Zing Forum

Reading

Milo-Bench: A Frozen, Deterministic Longitudinal Evaluation Framework for LLMs

Introducing Milo-Bench—a benchmark suite for fair longitudinal comparison of large language models (LLMs) via frozen test cases, deterministic scoring, and SQLite persistent storage.

LLM评测基准测试确定性评分纵向对比工具调用多步推理SQLite开源工具
Published 2026-04-13 04:42Recent activity 2026-04-13 04:49Estimated read 7 min
Milo-Bench: A Frozen, Deterministic Longitudinal Evaluation Framework for LLMs
1

Section 01

[Introduction] Milo-Bench: A Frozen, Deterministic Longitudinal Evaluation Framework for Fair LLM Comparison

Milo-Bench is an evaluation suite for large language models (LLMs), designed to address issues in traditional evaluations such as unstable test sets, subjective scoring, and lack of historical tracking.

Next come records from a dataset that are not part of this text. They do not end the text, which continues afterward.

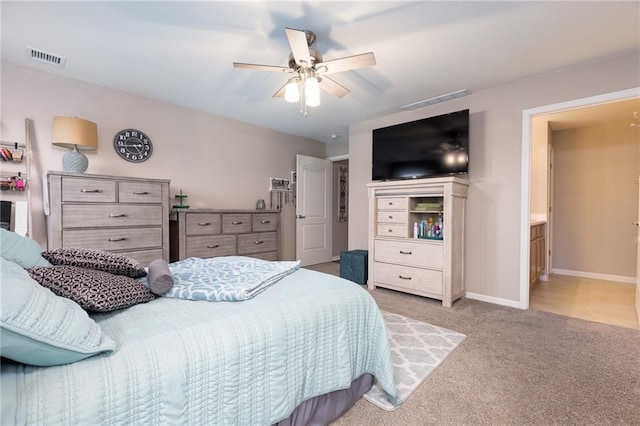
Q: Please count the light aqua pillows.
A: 2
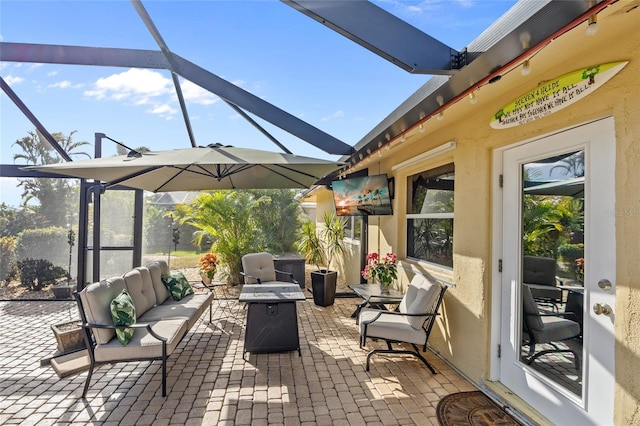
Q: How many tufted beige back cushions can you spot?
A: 5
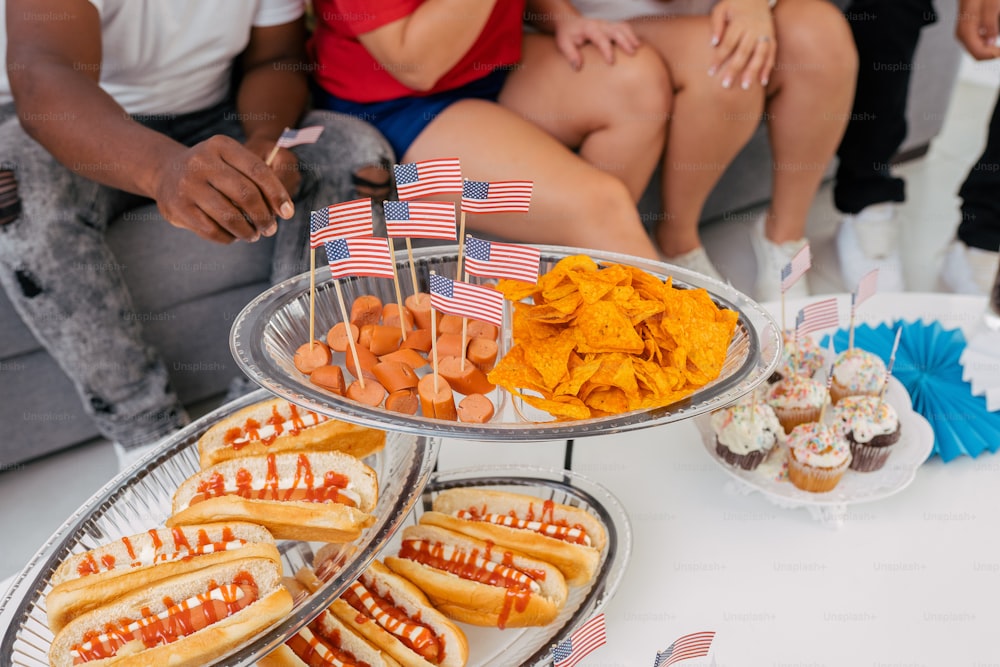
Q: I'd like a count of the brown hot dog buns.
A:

Its core mechanisms include frozen test cases (never modified once locked), deterministic scoring (based on objective check items), and SQLite persistent storage (tracking historical results), enabling fair longitudinal comparisons between different models/versions and providing reproducible performance evaluation basis for developers and researchers.

2

Section 02

[Background] Three Core Pain Points in the LLM Evaluation Field

The current LLM evaluation ecosystem has significant issues: 1. Unstable test sets: Most benchmarks continuously update questions, making results from different times incomparable; 2. Subjective scoring: Manual scoring is costly and standards are hard to unify; 3. Lack of historical data: Most tools only focus on single results and cannot track the evolution trajectory of models. These problems stem from the conflict between the concepts of "updating test sets" and "fair comparison."

3

Section 03

[Design Philosophy] Four Core Principles of Milo-Bench

The project design revolves around four key words:

  1. Freeze: Test cases are never modified once locked; create a new ID if updates are needed;
  2. Determinism: Abandon manual scoring; calculate scores (number of passes / total checks) via pure function check items (returning true/false);
  3. Longitudinal: Store results (including timestamps, model versions, scores, etc.) using SQLite to support performance trend tracking;
  4. Self-contained: No reliance on external resources; long texts are generated by deterministic algorithms, and code is executed in an isolated environment.
4

Section 04

[Technical Architecture] Evaluation System Covering Seven Capability Dimensions

Milo-Bench's evaluation system includes seven core categories:

  • Tool calling: Test tool selection, parameter passing, and ability to use tools appropriately;
  • Multi-step reasoning: Simulate workflows and check state consistency (e.g., configuration reading/conversion/writing);
  • Structured output: Generate content that meets format requirements, such as JSON and cron summaries;
  • Long context: Locate key information in massive text (e.g., needle in haystack);
  • Code ability: Verify code quality through programming tasks (e.g., LRU cache, IP parsing);
  • Cost efficiency: Evaluate resource usage such as token consumption and number of tool calls;
  • Agent workflow: Simulate end-to-end complex scenarios (6-15 tool calls).
5

Section 05

[Implementation Details] Check Mechanism for Deterministic Scoring

Milo-Bench achieves deterministic scoring through a variety of check types:

  • Tool call check: Verify whether a tool is called and whether parameters match (exact/regular expression/substring);
  • Output content check: String inclusion, regular expression matching;
  • JSON validation: Validity, field value/type, array length;
  • Code execution check: Run code and verify test cases;
  • Efficiency check: Monitor token count and key point count. Multi-step test process: Model calls tool → Executor returns mock response → Loop until completion or timeout, no need for real external resources.
6

Section 06

[Usage Guide] Execution and Report Generation

Milo-Bench provides a flexible command-line interface:

  • Run all evaluations: python bench.py --models all; specify version with --model-version;
  • Grouped execution: Support grouping by local/fast/heavy/cloud models, or filter by category;
  • Historical analysis: Use --compare to view model score trends, --leaderboard to generate rankings;
  • Report generation: HTML format includes visualizations such as rankings, trend charts, bar charts, and latency comparisons.
7

Section 07

[Insights and Recommendations] Value to the LLM Evaluation Ecosystem

Milo-Bench brings insights to the evaluation field:

  1. Stability first: Prioritize high quality and stability of core tests over comprehensiveness;
  2. Reproducibility engineering: Achieve systematic reproducibility through frozen tests and deterministic scoring;
  3. Versioned management: Dual version mechanism (suite_version and spec_version) to balance stability and expansion. Recommendations for teams: Draw on its design ideas (freeze, determinism, persistence, self-containment) to build evaluation solutions suitable for their own needs.